In Bratcher v. Buckner, 109 Cal.Rptr.2d 534, 90 Cal.App.4th 1177 (Cal. App. 2001), the California Court of Appeal for the Fourth District reiterated that, pursuant to Cal. Code Civ. Proc. § 902, a party may not take an appeal based upon an error that injuriously affects only a nonappealing third party (at 1184):

Parties have standing to appeal only if legally "aggrieved" by the judgment or order appealed from. (902.) A party is considered legally aggrieved such that he or she has standing to appeal only if his or her "rights or interests are injuriously affected by the judgment." (County of Alameda v. Carleson (1971) 5 Cal.3d 730, 737.) Further, the rights or interests injuriously affected must be "'"immediate, pecuniary, and substantial and not nominal or a remote consequence of the judgment."'" (Ibid.) Thus, a party may not take an appeal based upon an error that injuriously affects only a nonappealing third party. (Rebney v. Wells Fargo Bank (1990) 220 Cal.App.3d 1117, 1128.)

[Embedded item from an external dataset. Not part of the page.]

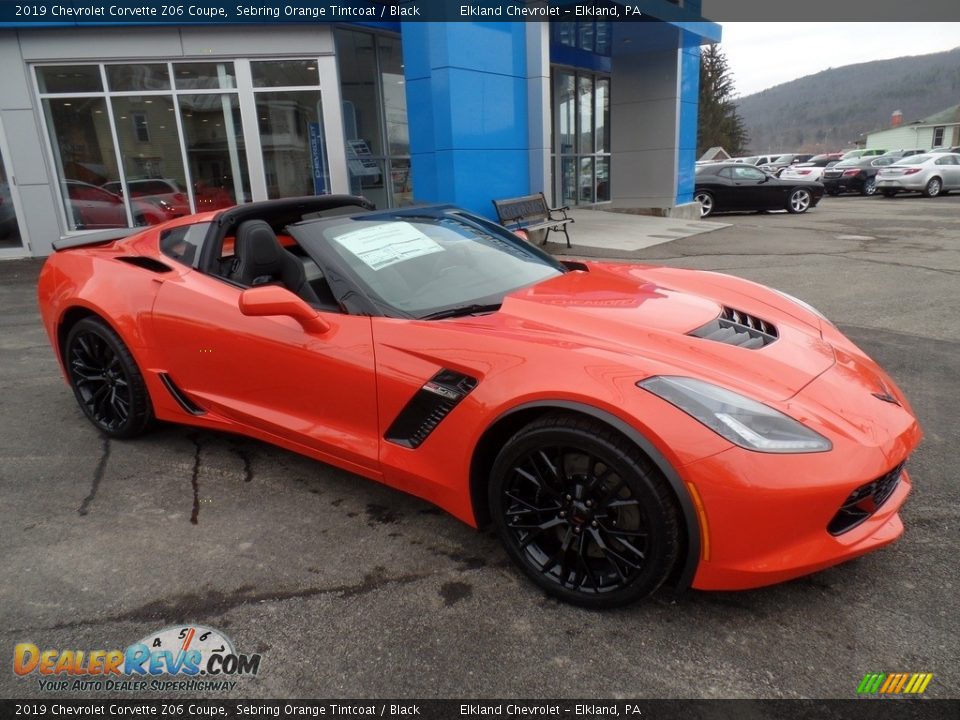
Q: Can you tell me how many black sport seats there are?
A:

In Twentieth Century Ins. v. Choong, 94 Cal.Rptr.2d 753, 79 Cal.App.4th 1274 (Cal. App. 2000), the California Court of Appeal for the Second District held that an attorney employer had standing to appeal a sanction order imposed on one of their employee attorneys. The Court noted that a sanction order is appealable, but normally it must be appealed by the attorney who was sanctioned. In this case, the appellant argued that because the Labor Code required him and his firm to reimburse the employee attorney for the amount of the sanction, he had standing to appeal the sanction order. The Court agreed and found that because the appellant was obligated to reimburse the employee attorney for the sanction if it was upheld on appeal, the appellant's rights or interests were injuriously affected by the sanction order and his interest was immediate, pecuniary, and substantial. Therefore, the appellant qualified as an aggrieved party under Cal. Code Civ. Proc. § 902 and had standing to appeal the sanction order (at 1276-1277):

As previously noted, the monetary sanctions in this case were imposed on attorney Richard Collins, not on attorney Joel Drum, the appellant. Although a sanction order against an attorney is appealable (see Code Civ. Proc., 904.1, subd. (b); Caldwell v. Samuels Jewelers (1990) 222 Cal.App.3d 970, 976), normally it must be appealed by the attorney sanctioned. (Calhoun v. Vallejo City Unified School Dist. (1993) 20 Cal.App.4th 39, 42.) Drum points out, however, when Collins was sanctioned he was an employee of Drum and Drum's law firm and was representing plaintiff 20th Century in the course and scope of his employment. Therefore, according to Drum, he and his firm are required by Labor Code section 2802 to reimburse Collins for the amount of the sanction and this gives Drum standing to appeal the sanction order. We agree.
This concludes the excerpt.